The voice continued in the same cool, cultured tone, but with an edge of malice. “You have been behaving as if you have some voice, some control in these transactions. I want to disabuse you of such notions. You have none. We will communicate with mutual regard, because that is my way: I will show a man every courtesy as long as he does the same for me. But I am making the rules here. Do you understand?”
“I do, I understand.”
“Yes, well. You have seen by now that to disregard me is to invite my wrath, and my wrath is no small thing. It is my custom to mete out vengeance in biblical proportions. If you do not do as I request, I will raise your debt by a factor of seven. You now know this to be true, yes?”
“I . . . I think so, yes.”
“You did not give me what I asked for, a simple tooth, and my response was swift and severe. The retribution was sevenfold.”
Charlie thought a moment, then corrected Mr. Vitek. “There were only six.”
“I’m sorry, I don’t understand.” Vitek’s voice sounded both irritated and confused.
“There were six teeth.”
“That’s impossible. I told my man to extract seven.”
“Six.”
“I don’t believe you.”
“I have no reason to lie.”
“This is an outrage.”
“I respect you, Mr. Vitek, so I am telling you the truth. I hope you understand that.”
“I do appreciate the feedback. As you might imagine, I am more than a little upset with my man, Lars. He’s a professional who has served me for years.”
“I hope you value my honesty.

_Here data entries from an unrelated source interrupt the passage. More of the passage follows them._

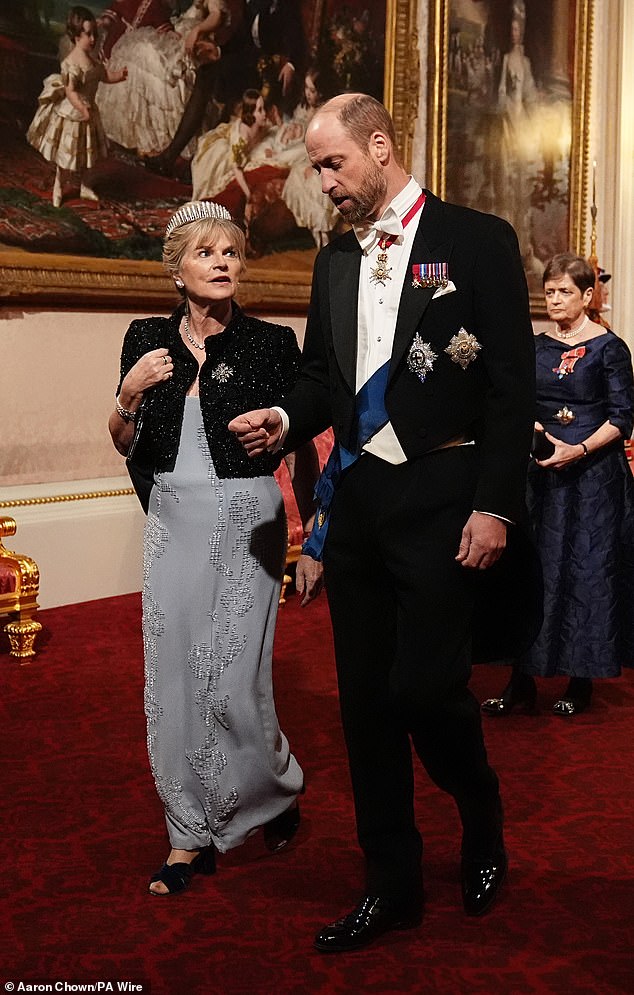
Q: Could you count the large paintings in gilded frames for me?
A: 2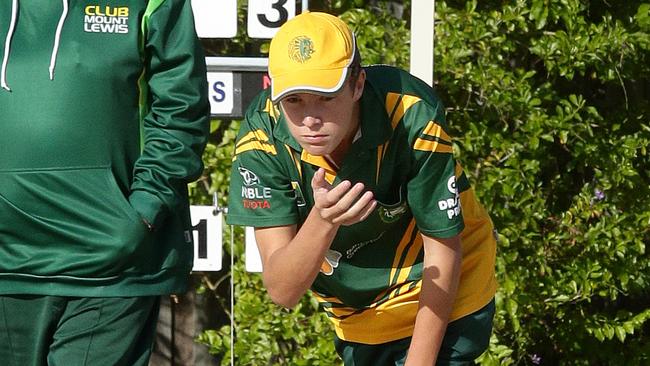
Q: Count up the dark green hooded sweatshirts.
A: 1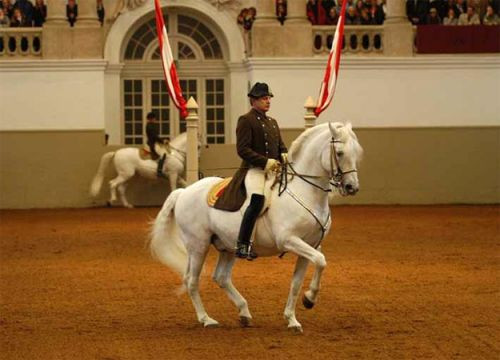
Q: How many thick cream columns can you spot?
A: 5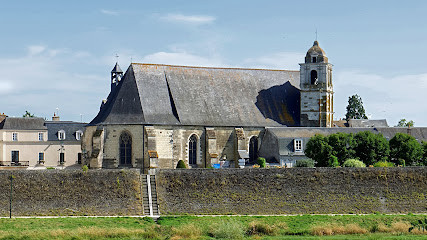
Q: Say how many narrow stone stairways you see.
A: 1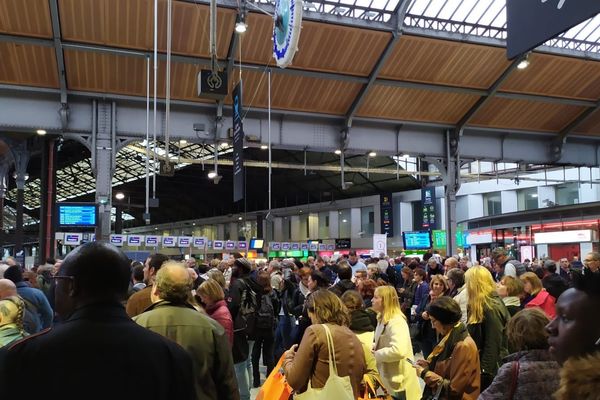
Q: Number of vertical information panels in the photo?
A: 3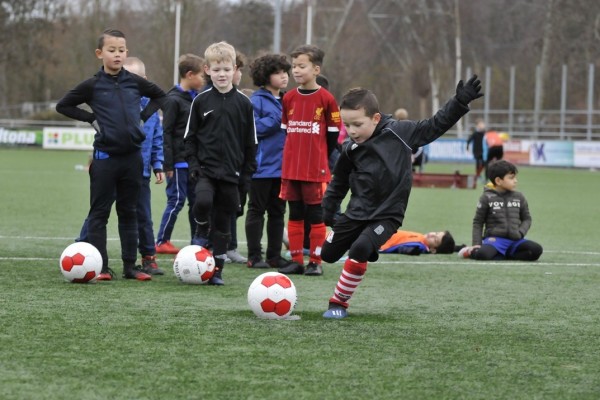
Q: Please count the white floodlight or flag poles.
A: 3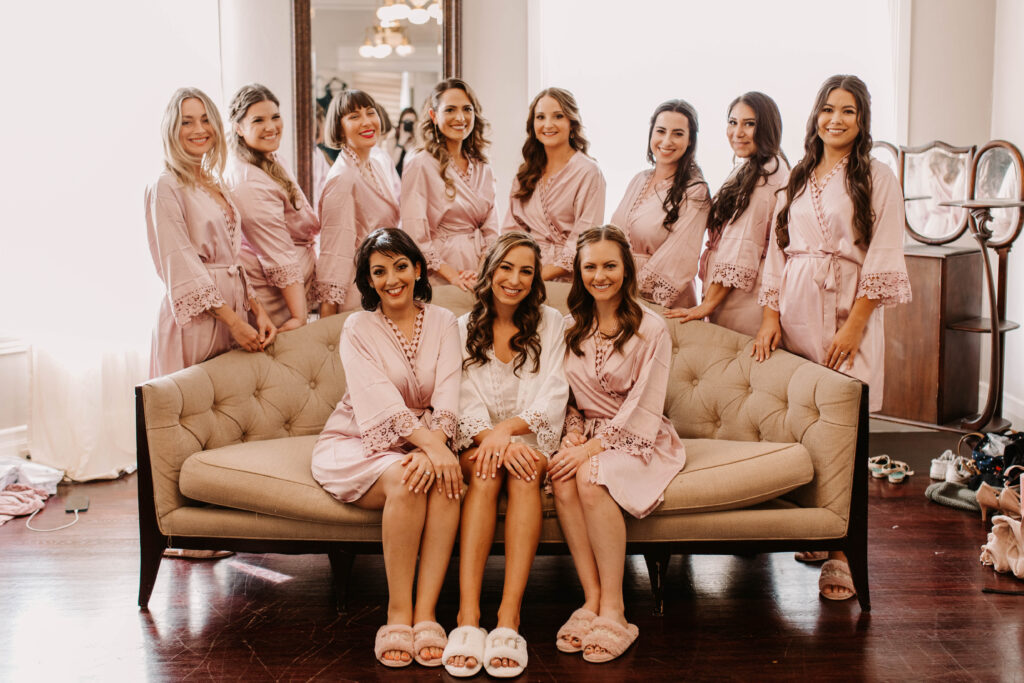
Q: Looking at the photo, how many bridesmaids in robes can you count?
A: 10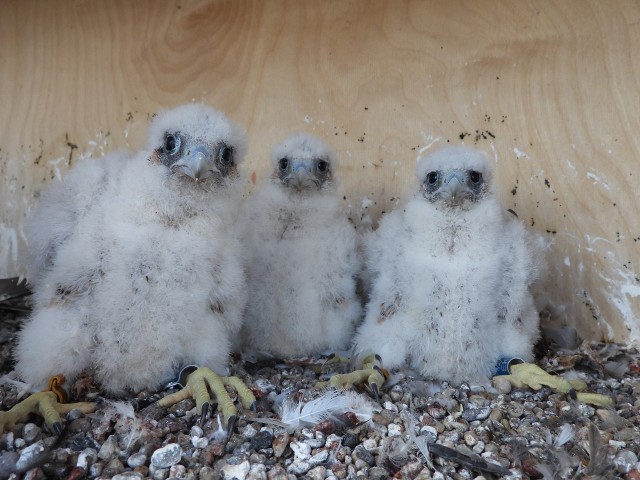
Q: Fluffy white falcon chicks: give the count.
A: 3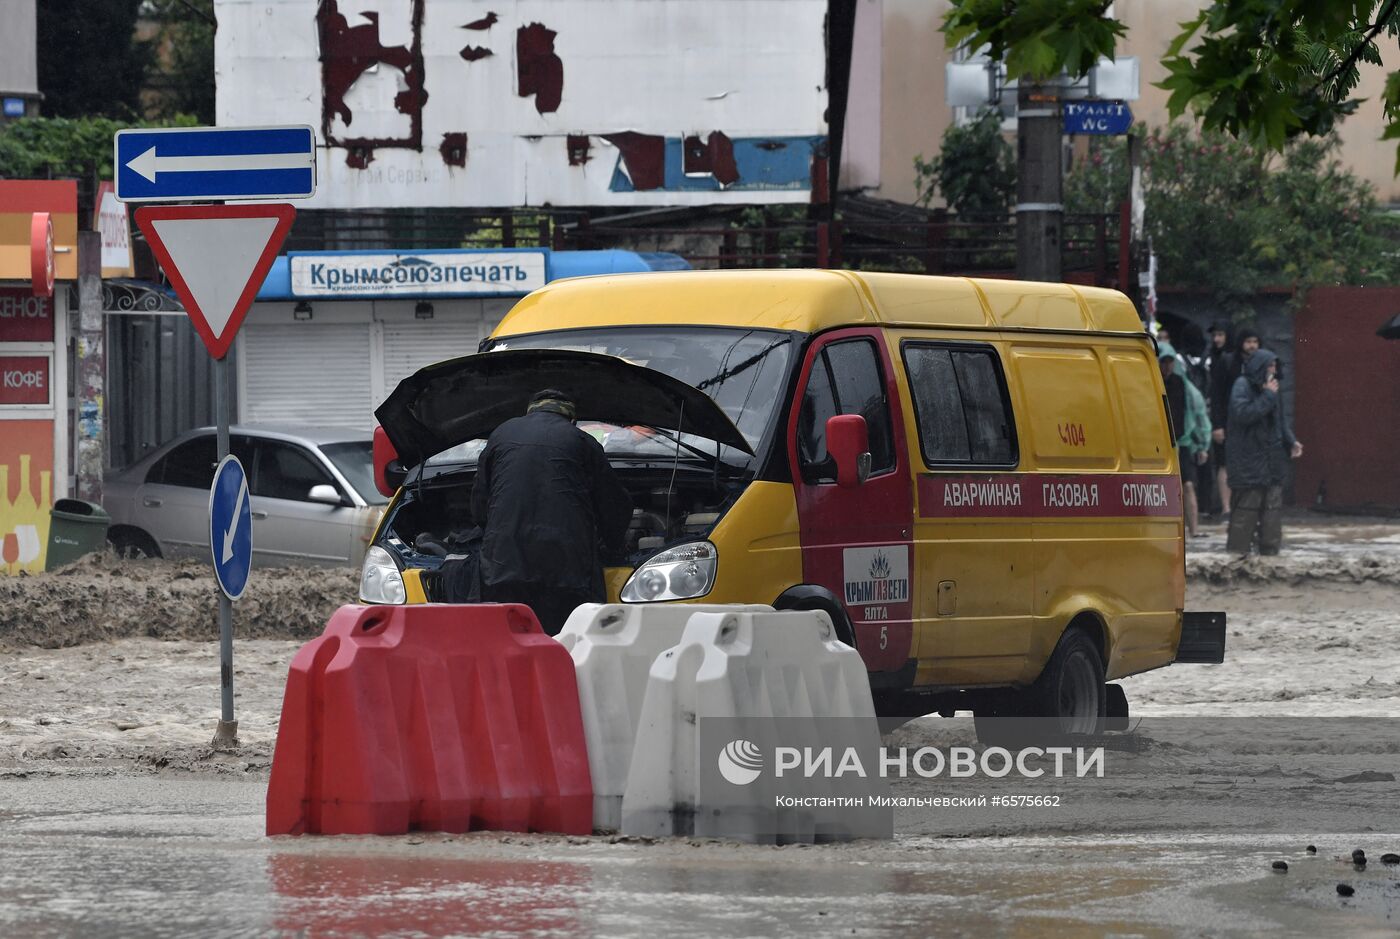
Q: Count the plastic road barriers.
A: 3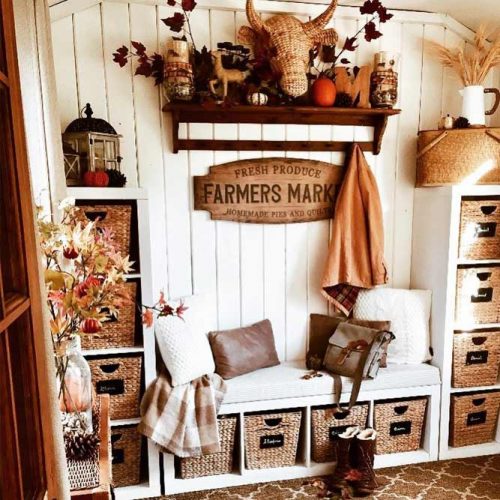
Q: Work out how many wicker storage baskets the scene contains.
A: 12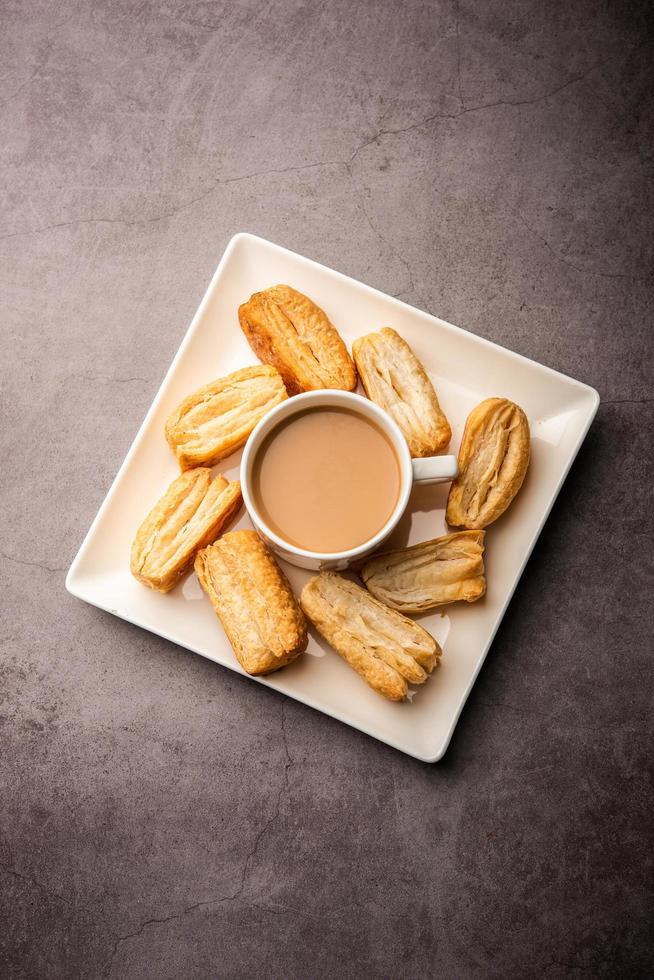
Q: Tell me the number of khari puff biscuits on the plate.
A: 8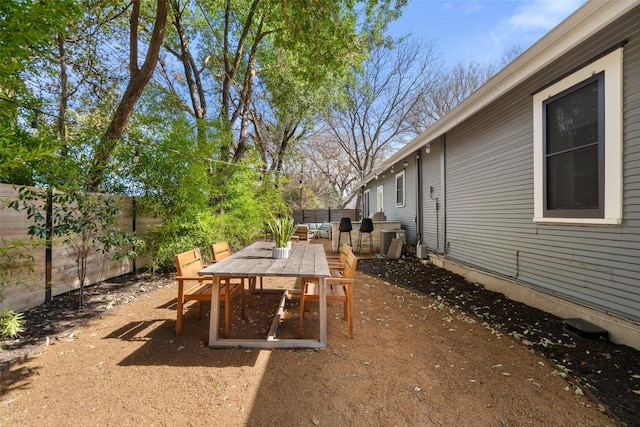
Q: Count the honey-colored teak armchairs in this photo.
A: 4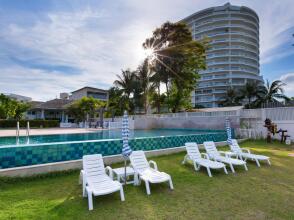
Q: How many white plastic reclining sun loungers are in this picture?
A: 5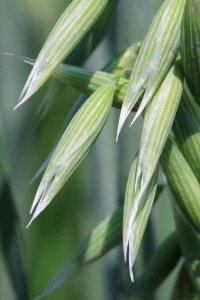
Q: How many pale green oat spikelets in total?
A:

I’m hoping you might reward my honesty.”
“Your reward will come when you follow my instructions.”
“Of course, yes. I just . . . Mr. Vitek, I’m begging you not to harm my mother.”
“There is no need to lower yourself to entreaty.”
“What would you like me to do?”
“As before, I am demanding a real sacrifice, a show of sincerity and commitment.”
“If you want a tooth from my mouth, I’ll give you a tooth. I’ll take a pair of pliers, a hammer, whatever, and knock out a tooth.”
“Unfortunately, the stakes have been raised since the last communication.”
“What do you want?”
“I was thinking about a toe.”
“Oh God.”
“Yes, a toe. It’s not so much, really. When you think of what I could ask for. It’s a token gesture.”
“Please, Mr. Vitek. I can give you money. You can’t really have any use for body parts. Take anything I own. Take all of it.”